4 boneless skinless chicken breasts, chopped into bite sized pieces
1 egg
2 tsp salt
2 tsp pepper
Vegetable oil for frying
1/2 cup cornstarch, plus
1 Tbsp cornstarch
1/2 cup flour
1 Tbsp fresh ginger, minced
2 large garlic cloves, minced
1 tsp red pepper flakes
4 green onion sprigs, sliced diagonally in one inch strips
2 Tbsp rice wine

Orange Sauce
3 Tbsp soy sauce
1 Tbsp water
2 Tbsp fresh orange juice
7 Tbsp sugar
6 Tbsp white vinegar
Zest of one orange

In a large bowl, combine egg, salt, pepper and 2 Tbsp oil; mix well. Stir in cornstarch and flour. Add chicken pieces and coat with mixture.

In a frying pan, heat 1 inch of oil over med-high heat. Add small batches of chicken at a time and fry 3 to 4 minutes or until golden crisp. Remove chicken from oil with slotted spoon and drain on a plate lined with paper towels; set aside.

In a small bowl, combine all ingredients for the sauce. Whisk together; set aside.

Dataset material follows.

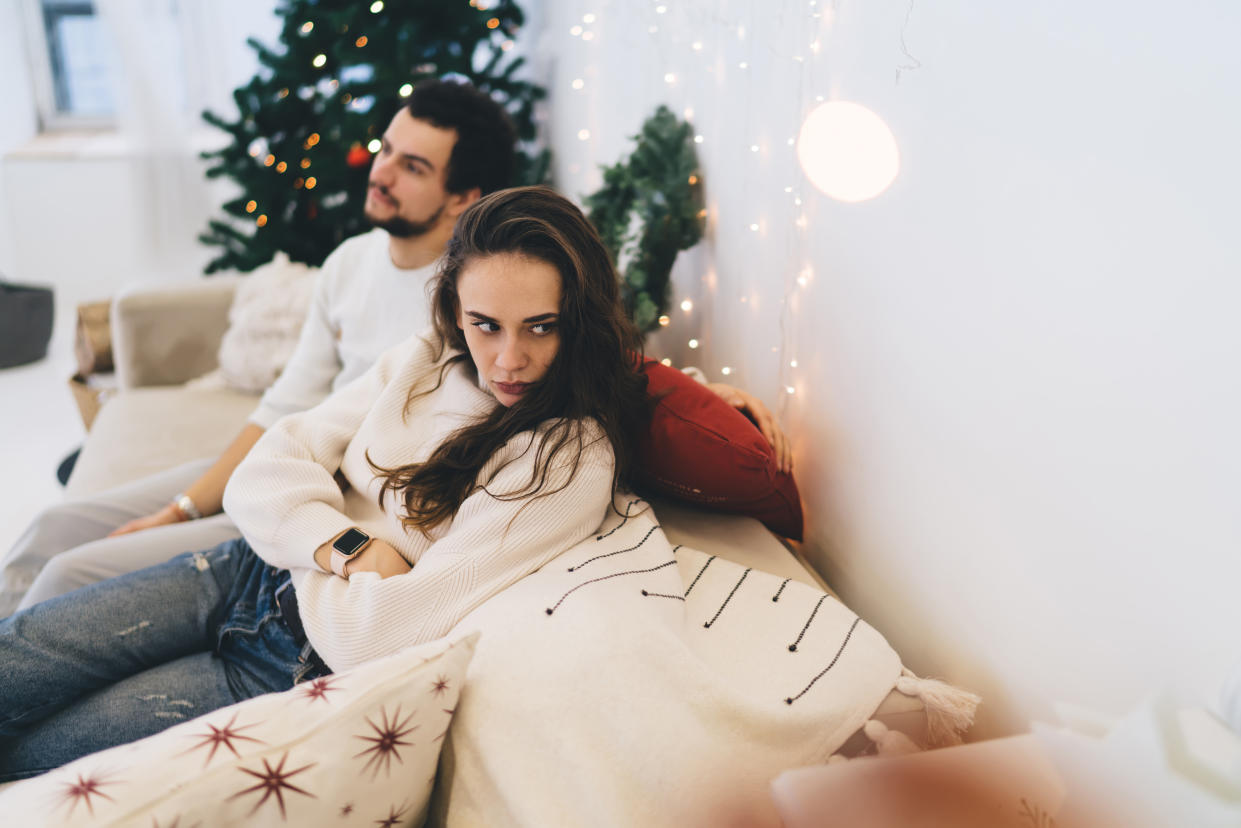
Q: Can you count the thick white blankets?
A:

Discard oil from pan, wipe it clean and add 1 Tbsp of fresh oil. Add ginger and garlic; cook until fragrant. Add red peppers, green onions, rice wine and orange sauce. Bring to a boil, then turn to low. Stir in chicken to coat with sauce. To thicken sauce, stir in 1 Tbsp cornstarch and cook until sauce thickens.

Serve over white rice and garnish with fresh orange slices.